* _Collected data_
********************

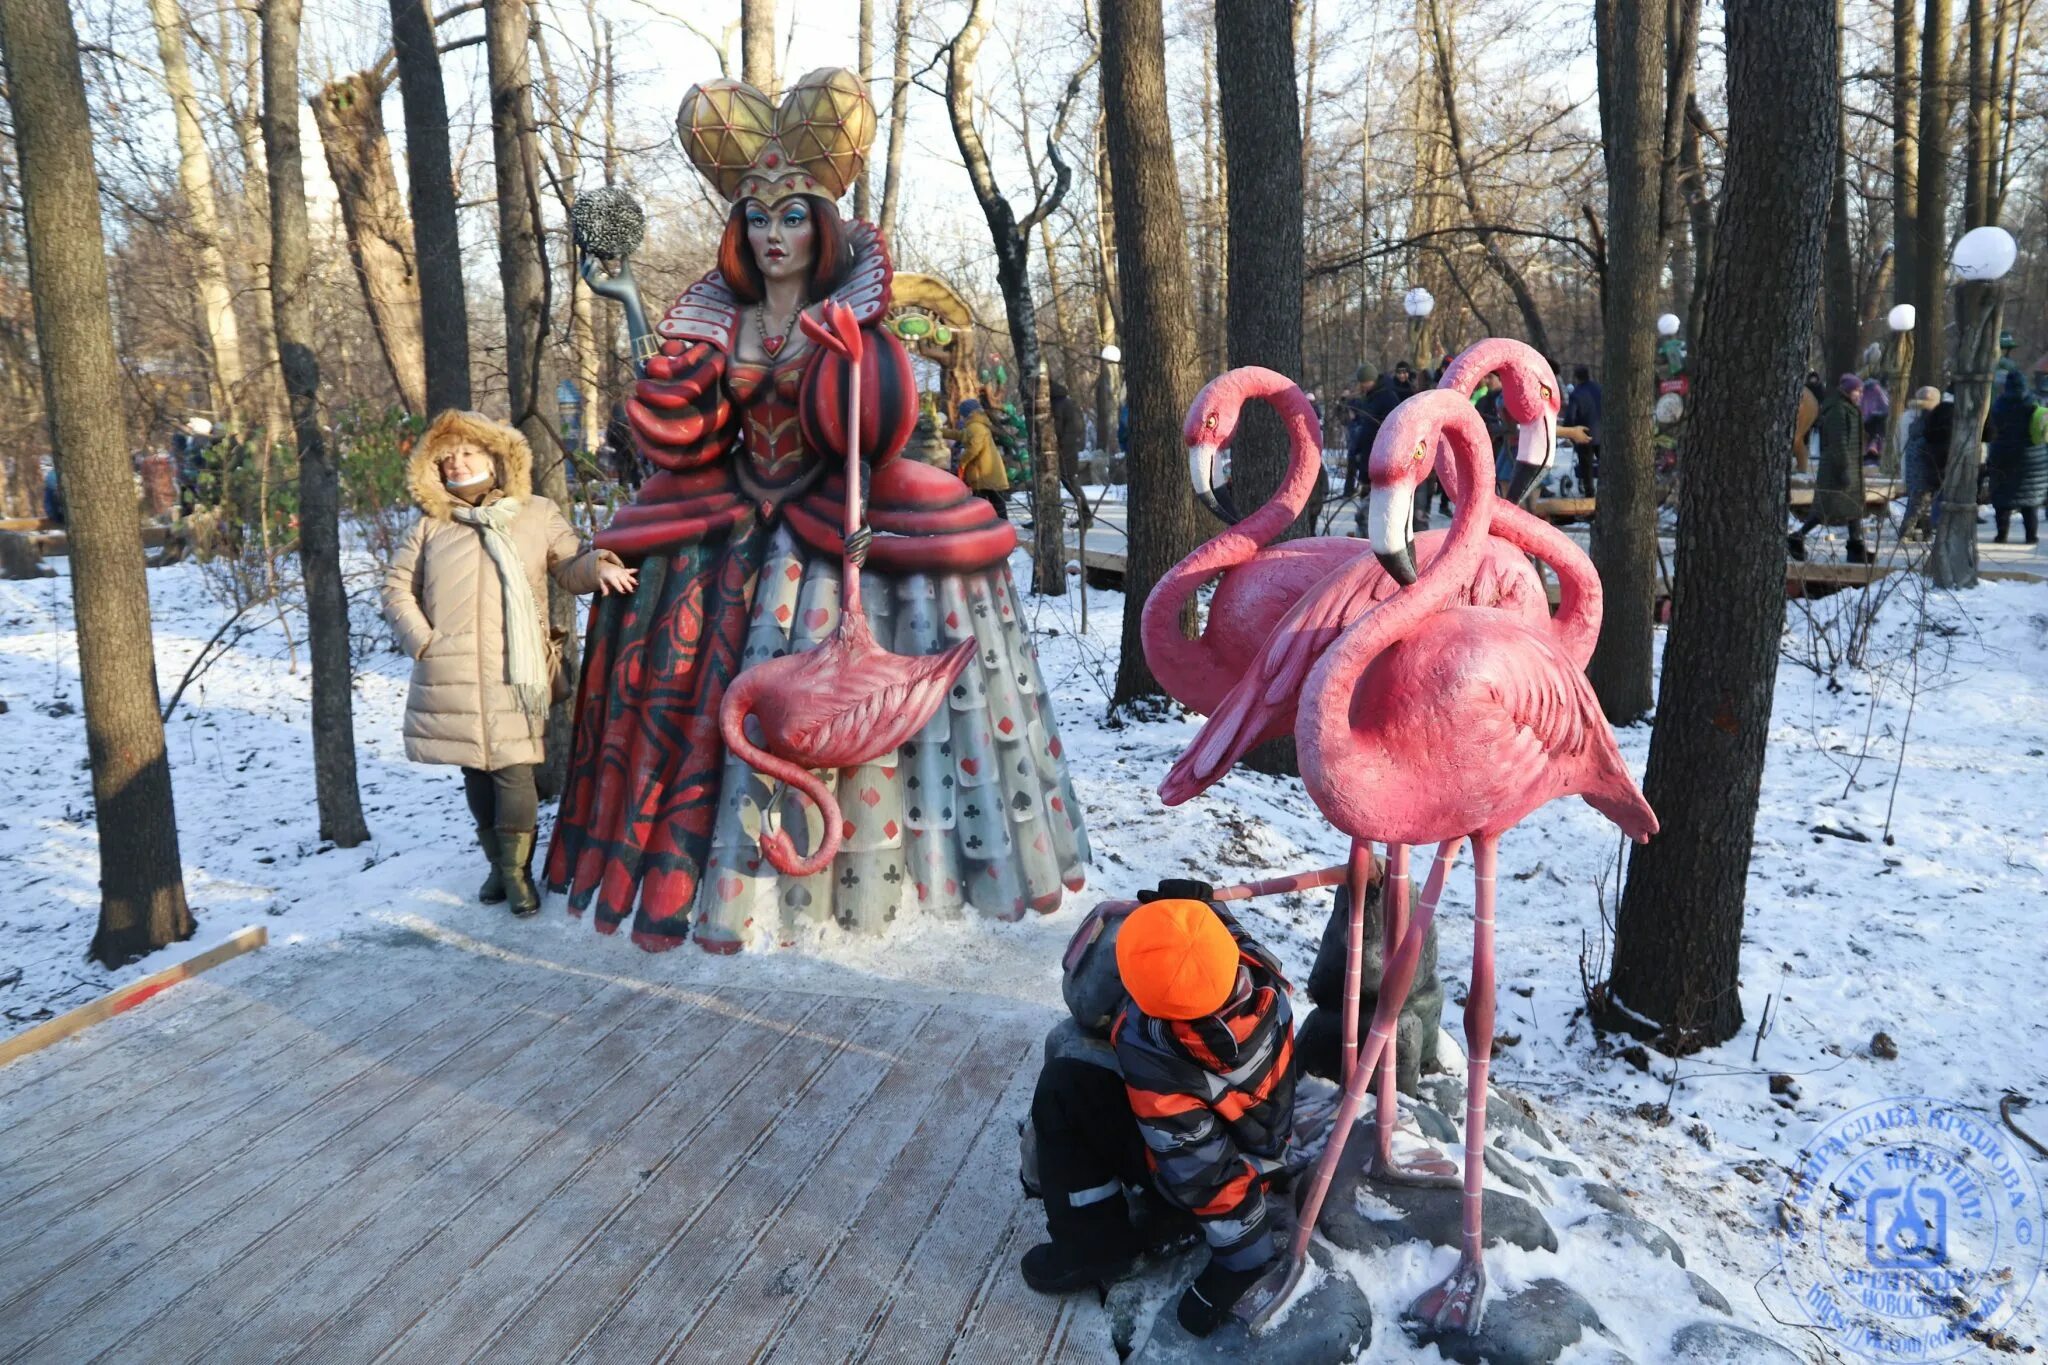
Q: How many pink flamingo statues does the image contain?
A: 4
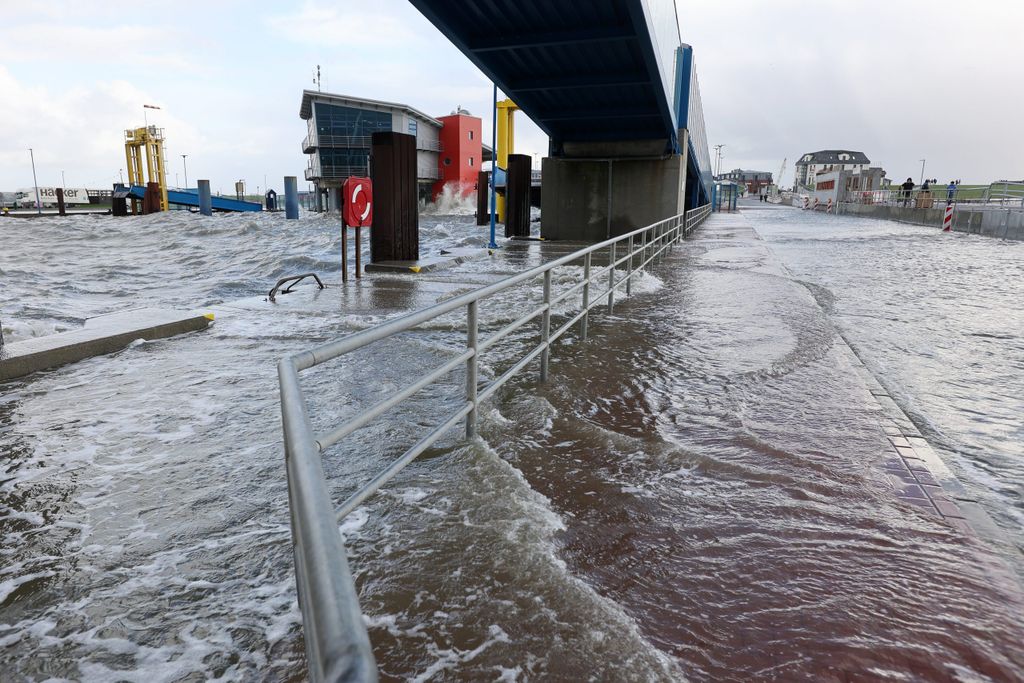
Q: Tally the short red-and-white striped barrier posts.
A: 4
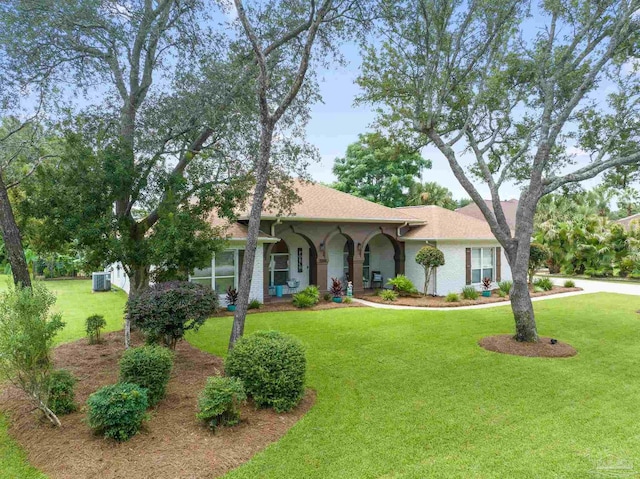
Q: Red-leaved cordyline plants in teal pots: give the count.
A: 3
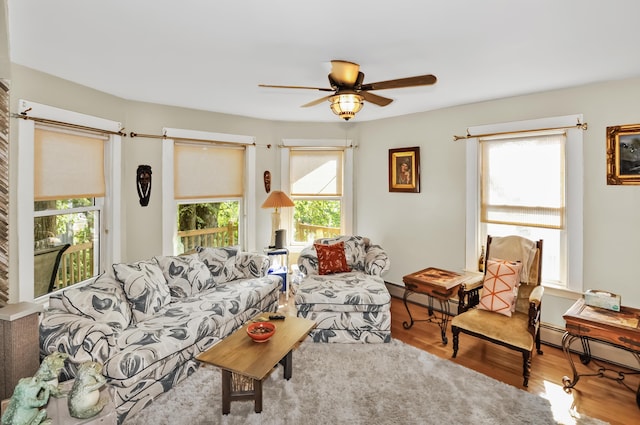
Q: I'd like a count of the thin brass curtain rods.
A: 4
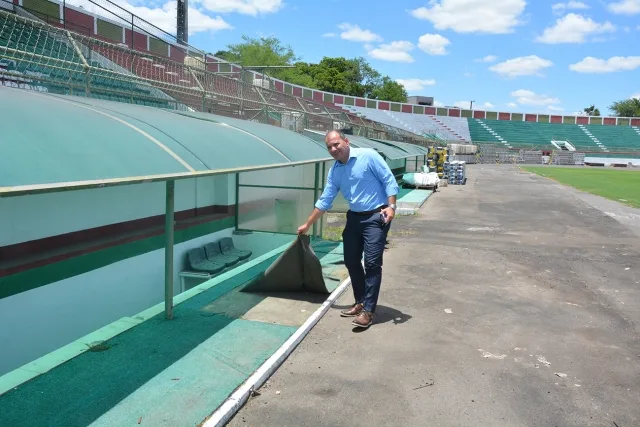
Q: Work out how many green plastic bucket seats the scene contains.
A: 3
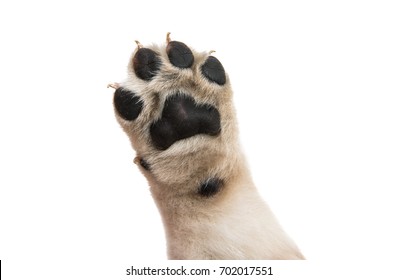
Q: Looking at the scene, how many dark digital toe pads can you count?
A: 4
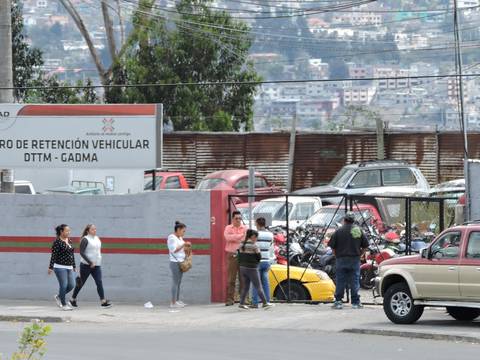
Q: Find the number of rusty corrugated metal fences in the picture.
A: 1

********************

* _Work item_
The data is to be restated word for word, with any pictures set aside.

* _Result of the exercise_
Q: How many pink flamingo statues does the image contain?
A: 4
Q: Tally the short red-and-white striped barrier posts.
A: 4
Q: Red-leaved cordyline plants in teal pots: give the count.
A: 3
Q: I'd like a count of the thin brass curtain rods.
A: 4
Q: Work out how many green plastic bucket seats the scene contains.
A: 3
Q: Looking at the scene, how many dark digital toe pads can you count?
A: 4
Q: Find the number of rusty corrugated metal fences in the picture.
A: 1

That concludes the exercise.